* **DATA SHOWN**
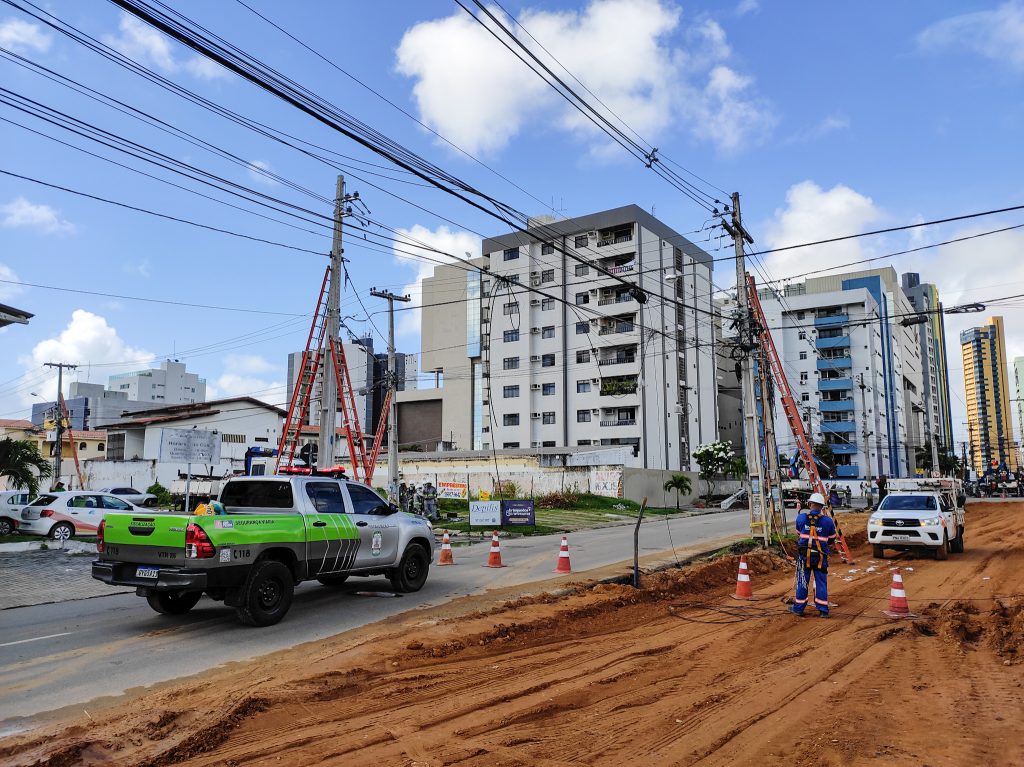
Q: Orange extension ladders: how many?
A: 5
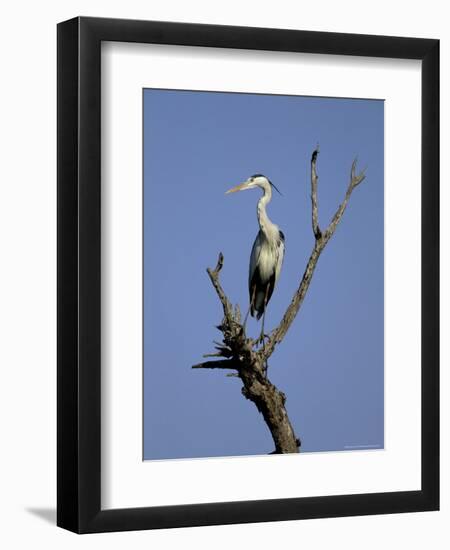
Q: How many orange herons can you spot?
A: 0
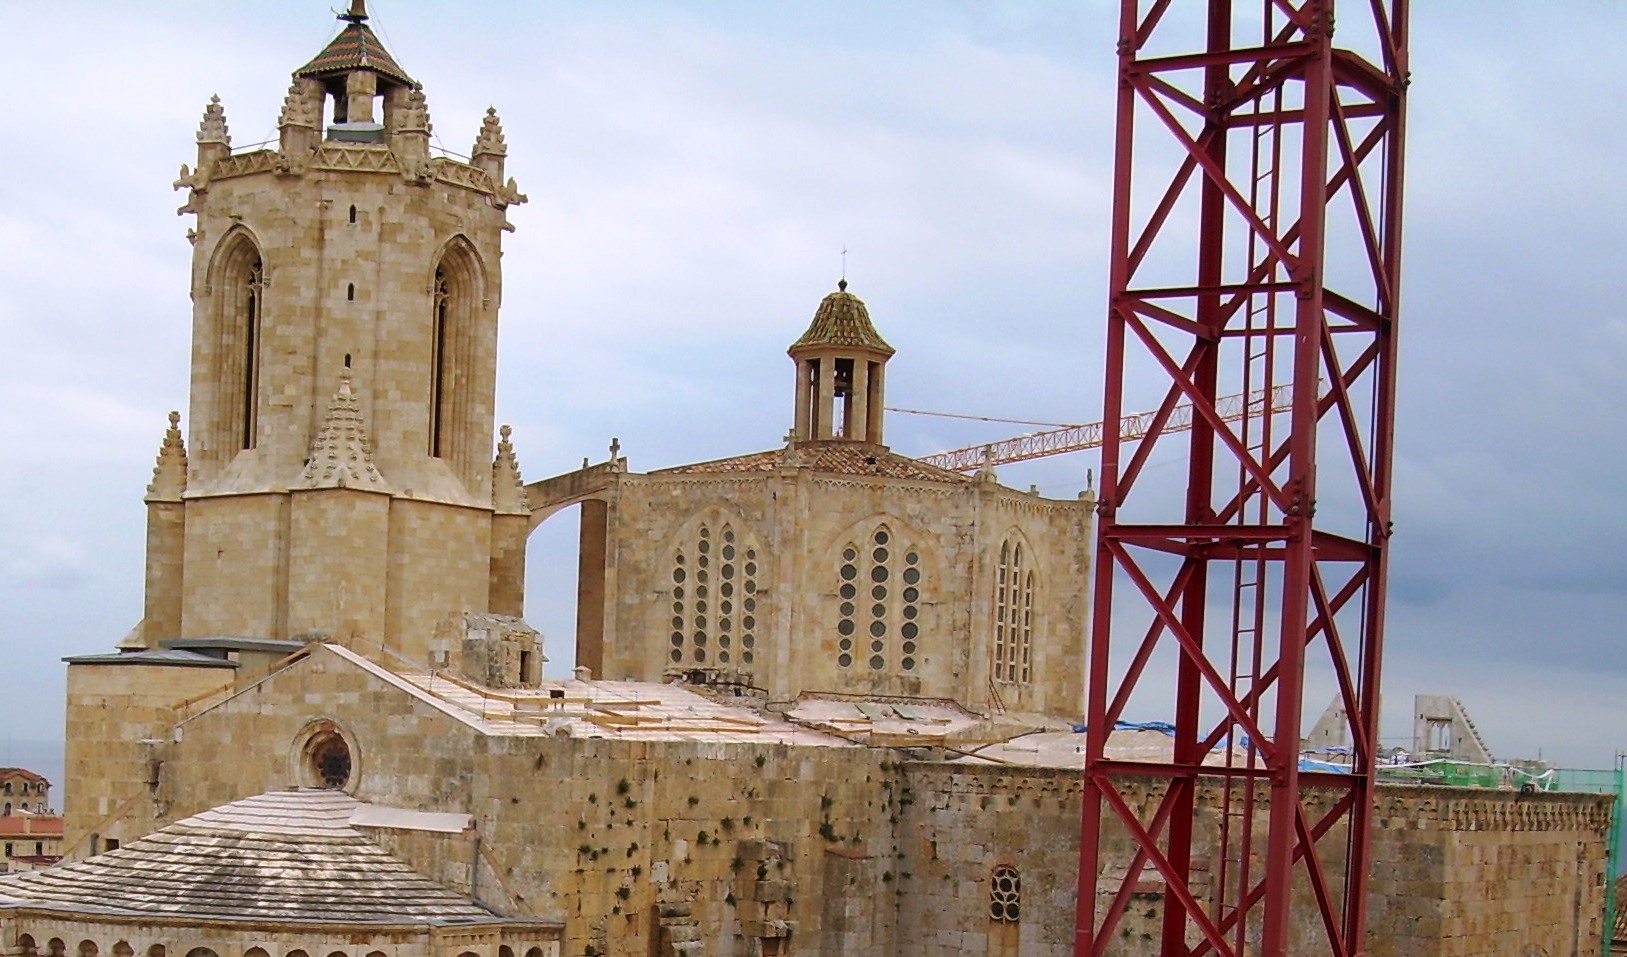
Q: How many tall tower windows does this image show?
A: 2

* **WORK TO COMPLETE**
Return the line where "Q: How many tall" appears, then every line after it to the end of the listing, all exactly as written.

* **YOUR SOLUTION**
Q: How many tall tower windows does this image show?
A: 2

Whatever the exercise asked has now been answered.